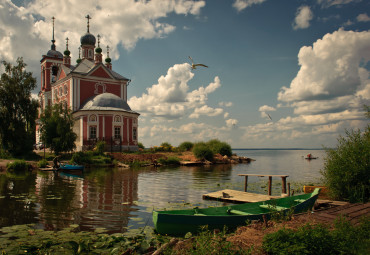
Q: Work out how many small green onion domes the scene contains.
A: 4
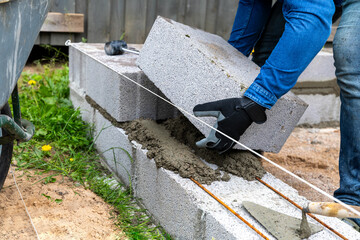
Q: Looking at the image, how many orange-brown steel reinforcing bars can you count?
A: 2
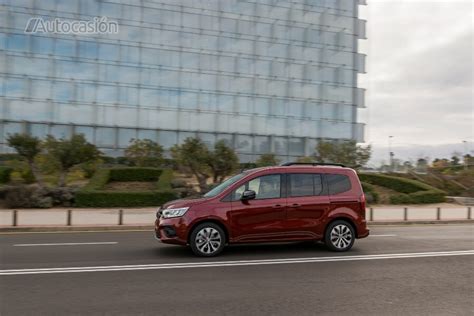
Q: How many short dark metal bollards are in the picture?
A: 7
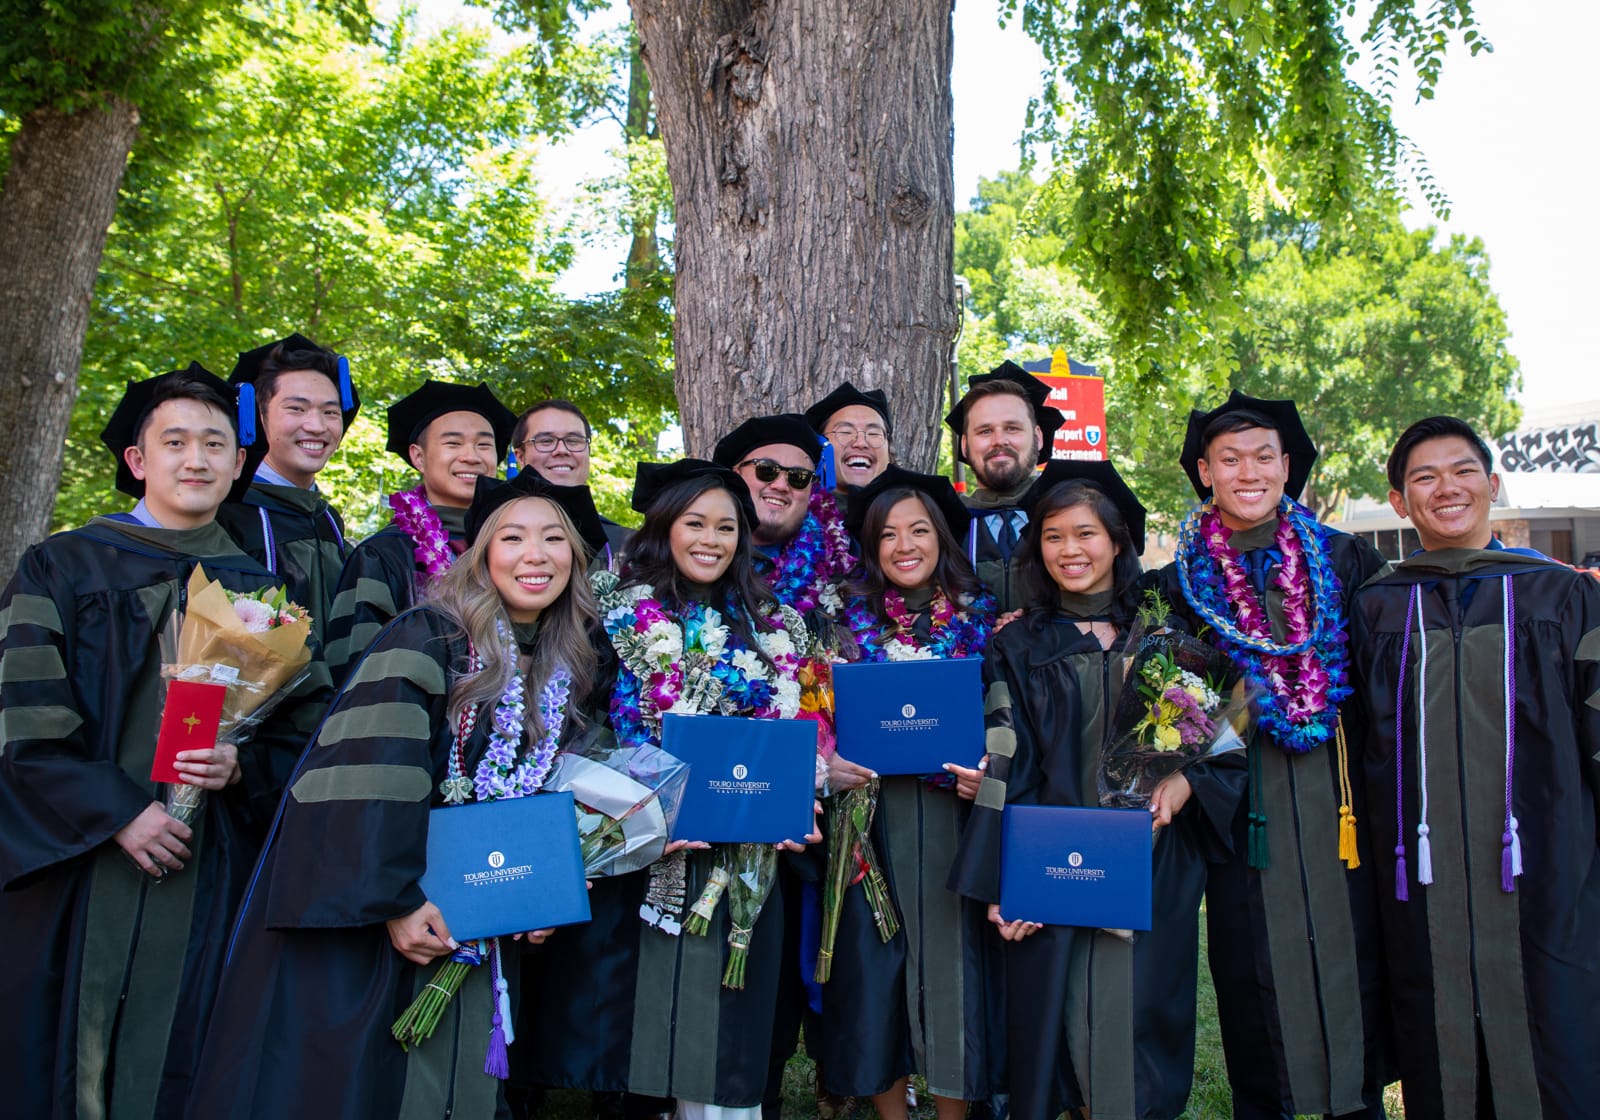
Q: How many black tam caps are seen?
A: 11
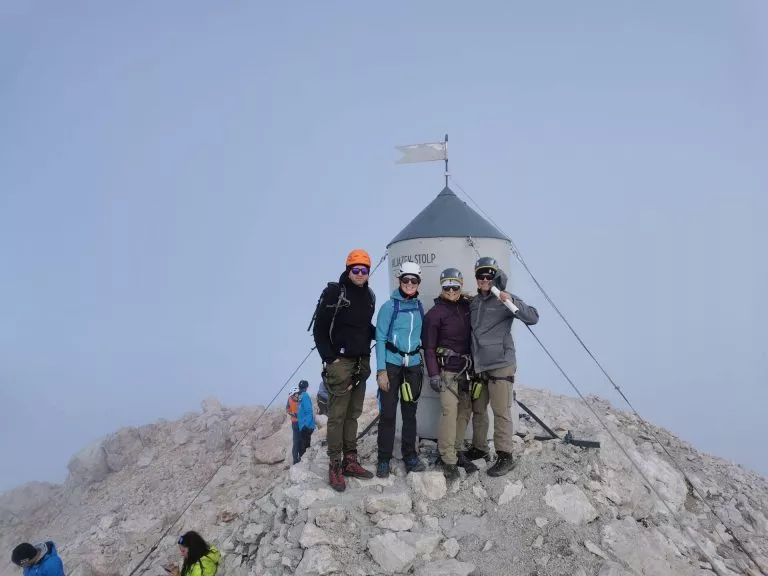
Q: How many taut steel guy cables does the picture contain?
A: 3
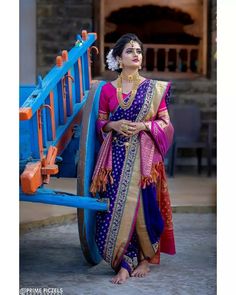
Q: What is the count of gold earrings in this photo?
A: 2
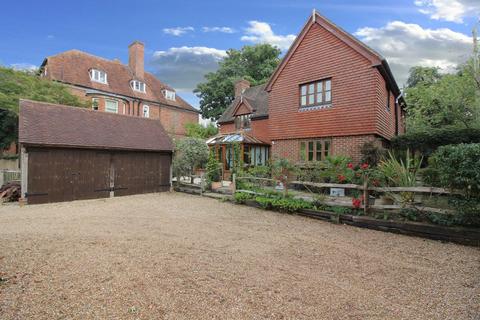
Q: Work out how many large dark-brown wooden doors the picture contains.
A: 2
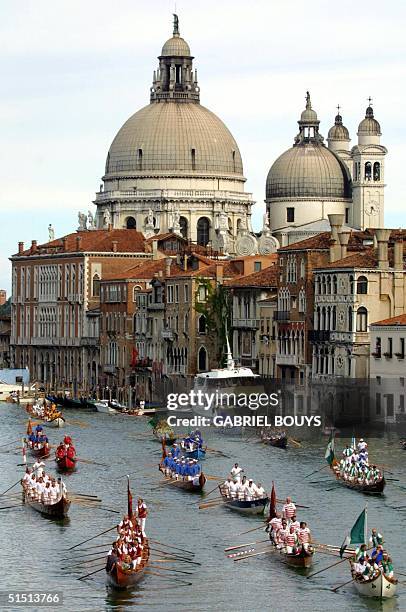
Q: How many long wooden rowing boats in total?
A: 13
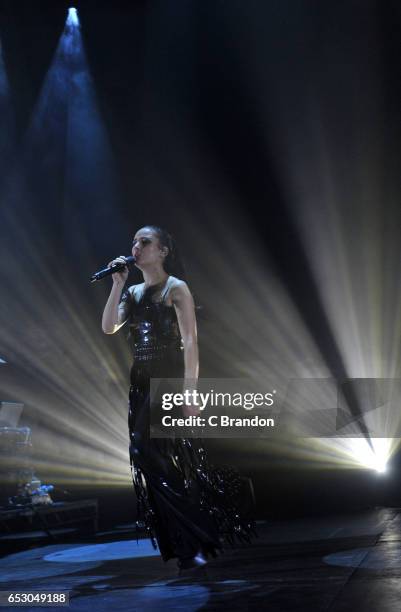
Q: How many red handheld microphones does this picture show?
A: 0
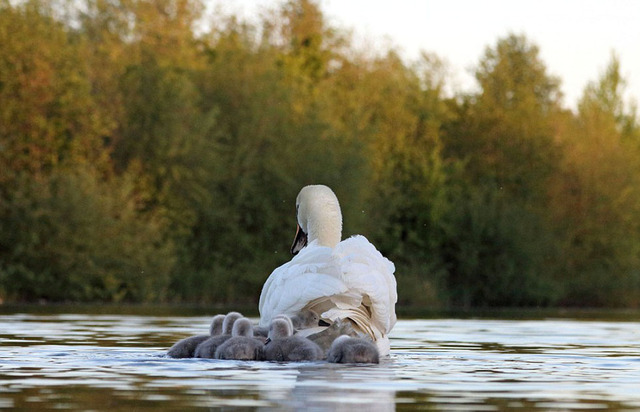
________________________
_Problem statement_
Output all the material above exactly once more, leaving every picture out.

_Written answer_
Q: Work out how many small green onion domes the scene contains.
A: 4
Q: Looking at the image, how many orange-brown steel reinforcing bars can you count?
A: 2
Q: How many short dark metal bollards are in the picture?
A: 7
Q: How many black tam caps are seen?
A: 11
Q: How many taut steel guy cables does the picture contain?
A: 3
Q: What is the count of gold earrings in this photo?
A: 2
Q: Work out how many large dark-brown wooden doors the picture contains.
A: 2
Q: How many long wooden rowing boats in total?
A: 13
Q: How many red handheld microphones does this picture show?
A: 0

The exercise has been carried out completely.